TextToSQL MCP Server
A read-only, schema-aware MCP server that connects to SQL databases and provides tools for refining questions, browsing schema, validating, explaining, and running SELECT statements with safety guards.
README
TextToSQL MCP Server
A read-only, schema-aware TextToSQL MCP server. It fronts a SQL warehouse (PostgreSQL or SQLite) and exposes six tools any MCP-capable host or agent can drive: refine a question, browse curated schema knowledge, validate, explain, and run SELECT statements — with independent read-only safety layers in between. Schema knowledge lives as skills-as-markdown: generated drafts you curate once, then freeze. The server ships not yet configured; a bundled SQLite demo database lets you run the full lifecycle end-to-end in about five minutes.
5-minute demo quickstart
The repo bundles the SQL Murder Mystery
dataset (demo/murder_mystery.db, 9 tables, ~57k rows — MIT licensed, see
THIRD_PARTY_LICENSES.md).
uv sync
cp .env.demo .env # SQLite DSN, INTROSPECTION=true
ollama pull gpt-oss:120b # or set LLM_FALLBACK_API_KEY (see LLM configuration)

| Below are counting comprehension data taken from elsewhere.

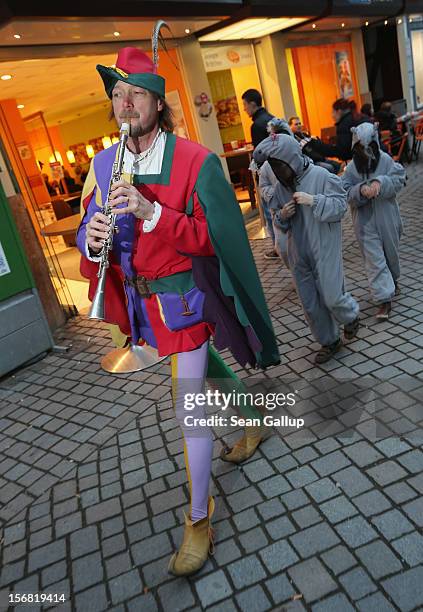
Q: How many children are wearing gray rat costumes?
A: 3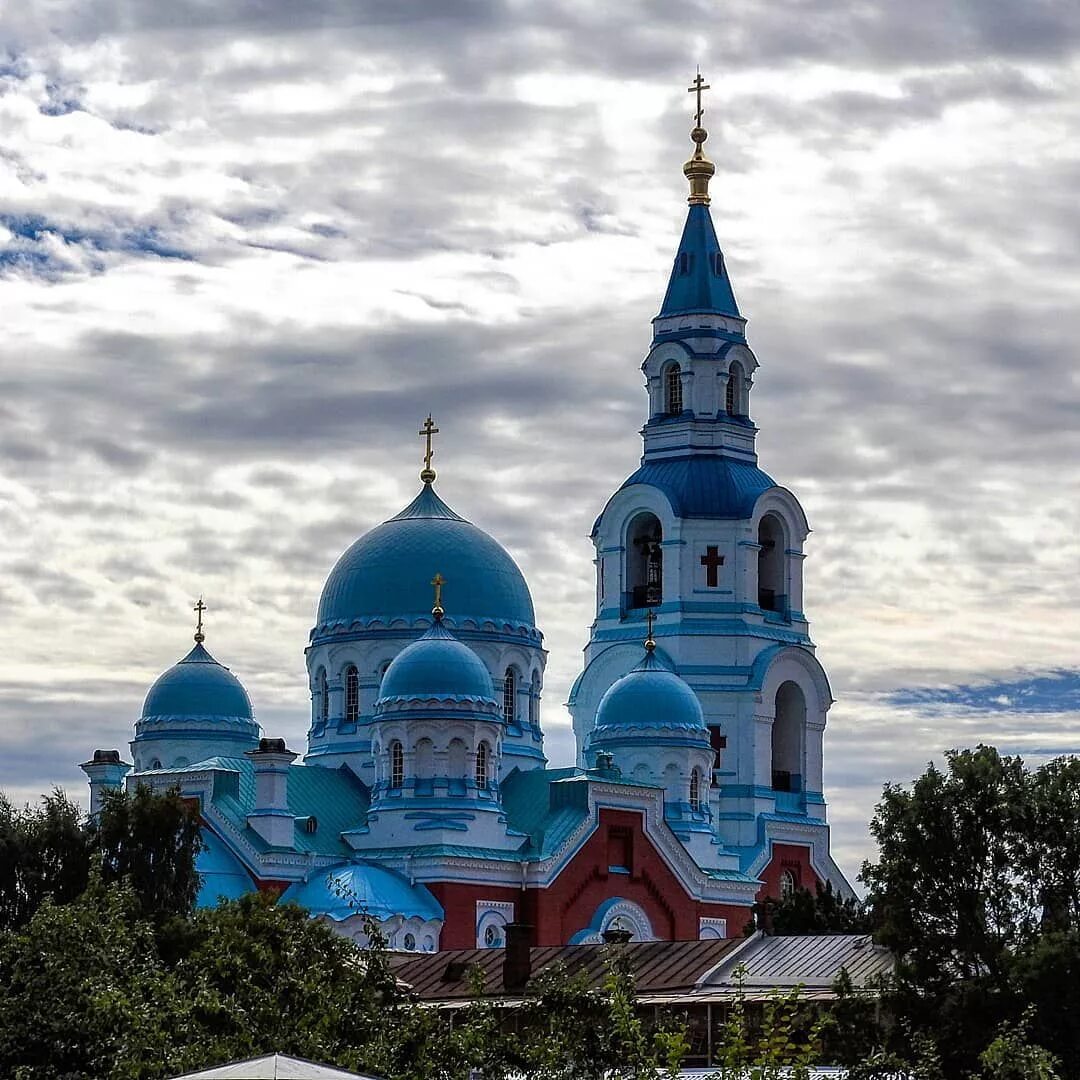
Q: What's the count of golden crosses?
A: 5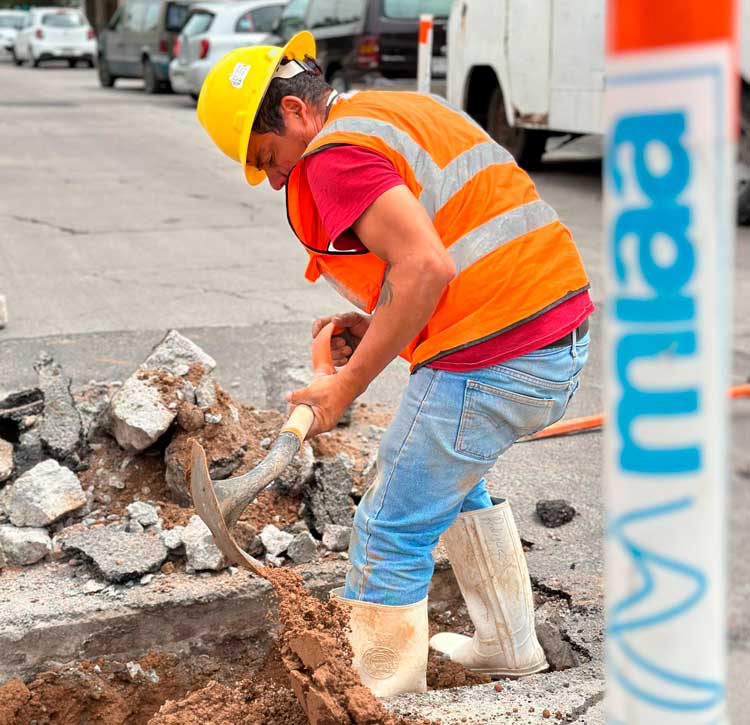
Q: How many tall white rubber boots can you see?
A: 2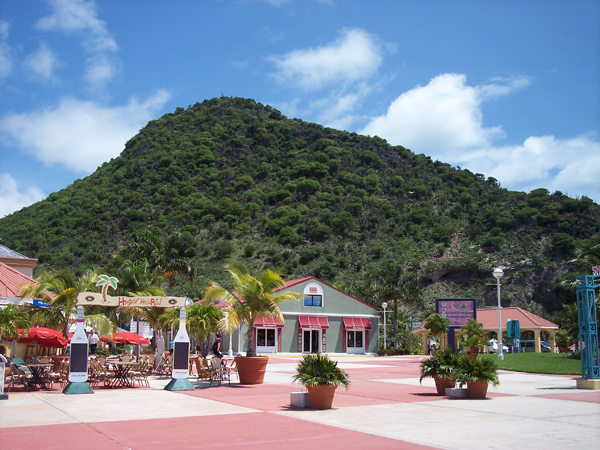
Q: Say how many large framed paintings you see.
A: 0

uv run python scripts/verify_role.py # confirms the read-only guard is active
uv run python -m texttosql_mcp.run_http --port 8765
In a second terminal:
curl -s http://localhost:8765/health | python -m json.tool
curl -s -X POST http://localhost:8765/admin/regenerate_skill | python -m json.tool
# -> 9 tables discovered, 6 FKs; skill drafts under skills/; baseline fixtures written
uv run --extra dev pytest tests/test_fixtures.py -v
# -> EXPECTED: several fixtures FAIL against the raw drafts (integer dates,
# lowercase enums, the ssn join). That failure is the point — the drafts
# contain no semantic knowledge yet.
Now author the curated sections (see The three phases below — fill the
<TODO> blocks in skills/ using POST /admin/probe_table samples), then:
uv run --extra dev pytest tests/test_fixtures.py -v # all demo fixtures pass
# flip INTROSPECTION=false in .env, restart the server
uv run --extra dev pytest tests/test_fixtures.py -v # still green; admin endpoints now 403
# connect any MCP-capable client/agent to http://localhost:8765/mcp
Architecture
An MCP host (any agent framework, an MCP inspector, or a plain script using the
MCP SDK) connects over Streamable HTTP and drives the tool set; the server owns
schema knowledge (skills), safety, and DB access. The only server-side LLM call
is refine_question — everything else is deterministic.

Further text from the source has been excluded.